Selection of Test Isolates, Plant Agronomic Parameters, and Plant Growth-Promoting Traits

This study was carried out to explore the possibility of using multiple metabolic phenotypes as criteria for the preliminary screening of PGPR. The aim of the study was achieved by evaluating the correlations between the metabolic phenotypes of PGPR isolates and their PGP ability, and between the PGP traits of the isolates and their PGP ability. In order to obtain more representative criteria, focus was placed on the selection of test isolates, plant agronomic parameters, and PGP traits when designing the experiment.

Among the 90 rhizobacterial isolates obtained in this study, Proteobacteria (51 isolates) was the most dominant phylum, followed by Firmicutes (33 isolates). In addition, Bacteroidetes (five isolates) and Actinobacteria (one isolate) were identified. There is a general assumption that fast-growing, easily cultivable Proteobacteria are the dominant rhizosphere colonizers (Kristen et al., 2009). Xu et al. (2009) reported that Proteobacteria, Actinobacteria, Bacteroidetes, Nitrospirae, Firmicutes, Verrucomicrobia, and Acidobacteria could colonize the soybean rhizosphere, with Proteobacteria being the dominant group (>40% of the bacterial community). Zhang et al. (2018) also found that Proteobacteria, Firmicutes, and Actinobacteria were the prominent phyla in the rhizosphere microbial communities of soybean at 50 sites across China. The results of the present study are thus consistent with these previous findings.

At the genus level, the dominant rhizobacteria isolated in the present study were Bacillus (24 isolates), Alcaligenes (17 isolates), Pseudochrobactrum (16 isolates). Besides Ensifer, which is a common symbiotic rhizobial genus, some of the other genera isolated in this study have also been previously identified as potential sources of PGPR (Vessey, 2003; Khan et al., 2017; Rahmoune et al., 2017). Here, 21 isolates were selected from the 90 rhizobacterial isolates to represent the 12 genera (all except Ensifer) as follows: four isolates were selected from each of the three genera containing the largest number of isolates (Bacillus, Alcaligenes, and Pseudochrobactrum), and one isolate was selected from each of the remaining nine genera (Microbacterium, Sphingobacterium, Lysinibacillus, Advenella, Agrobacterium, Brevundimonas, Paracoccus, Shinella, and Stenotrophomonas). The co-inoculation results showed that PGPR isolates accounted for a large proportion of both the genera (9/12) and isolates (13/21). In accordance with the results of previous studies (Vessey, 2003; Khan et al., 2017; Rahmoune et al., 2017; Backer et al., 2018), the rhizobacterial isolates in the present study that belonged to Bacillus, Alcaligenes, Stenotrophomonas, Microbacterium, Sphingobacterium, and Agrobacterium were associated with significant PGP effects. This indicates that there are a large number of PGPR inhabiting the soybean rhizosphere, and they are widely distributed across several different genera.
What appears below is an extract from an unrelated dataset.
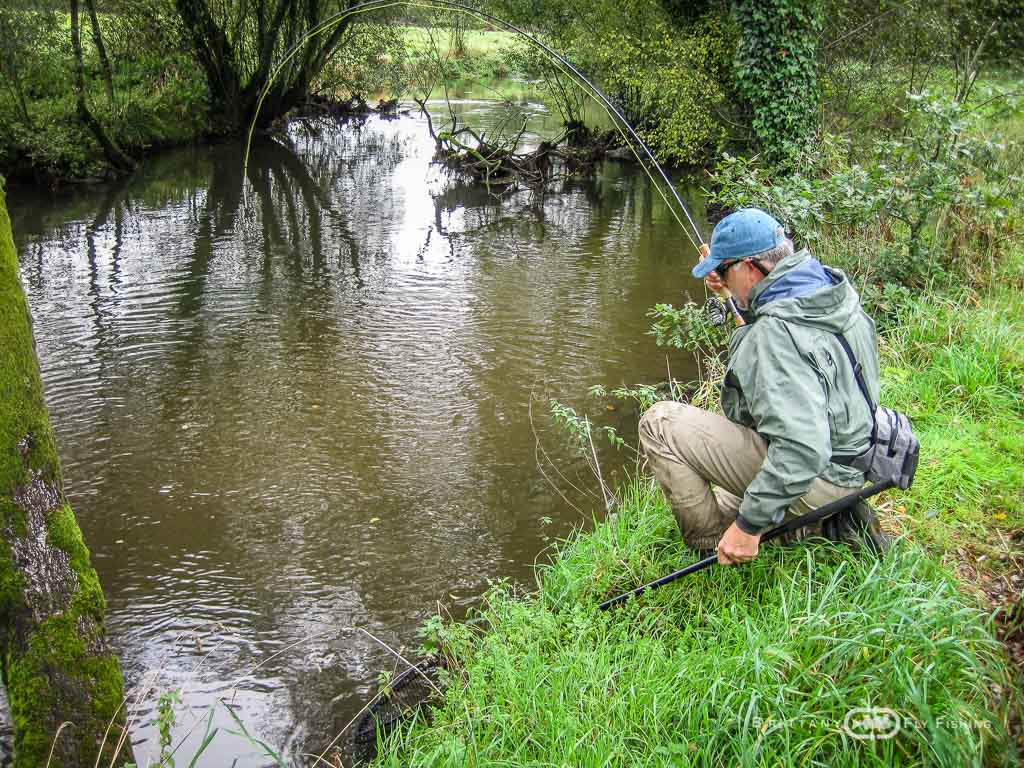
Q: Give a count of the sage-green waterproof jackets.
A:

In this study, seven plant agronomic parameters (such as RDW, SDW, and NDW) and one index (CI) were used to describe the PGP effects of rhizobacterial isolates. PGPR can affect plants through various and complex pathways (Backer et al., 2018; Khan et al., 2019; Rodriguez et al., 2019). The diversity of PGP mechanisms means that multiple plant agronomic parameters may change due to the action of PGPR. So, the standards for evaluating the performance of PGPR should include not only plant growth traits, such as shoot elongation, plant height, plant biomass, and yield (Tabassum et al., 2017; Rosier et al., 2021), but also more targeted indicators, such as root architecture, flowering time, and plant enzyme activity, in some specific cases (Chaney and Baucomn, 2020; Chu et al., 2020; Lee et al., 2020; Mahdavi et al., 2020). In addition, a variety of comprehensive indexes calculated based on several plant parameters have previously been used as the main standard to evaluate the quality of fruit, plant vigor, and physiological parameters. These comprehensive indexes are considered more representative than single parameters (Wang et al., 2011; Guo et al., 2019; Dey and Raghuwanshi, 2020).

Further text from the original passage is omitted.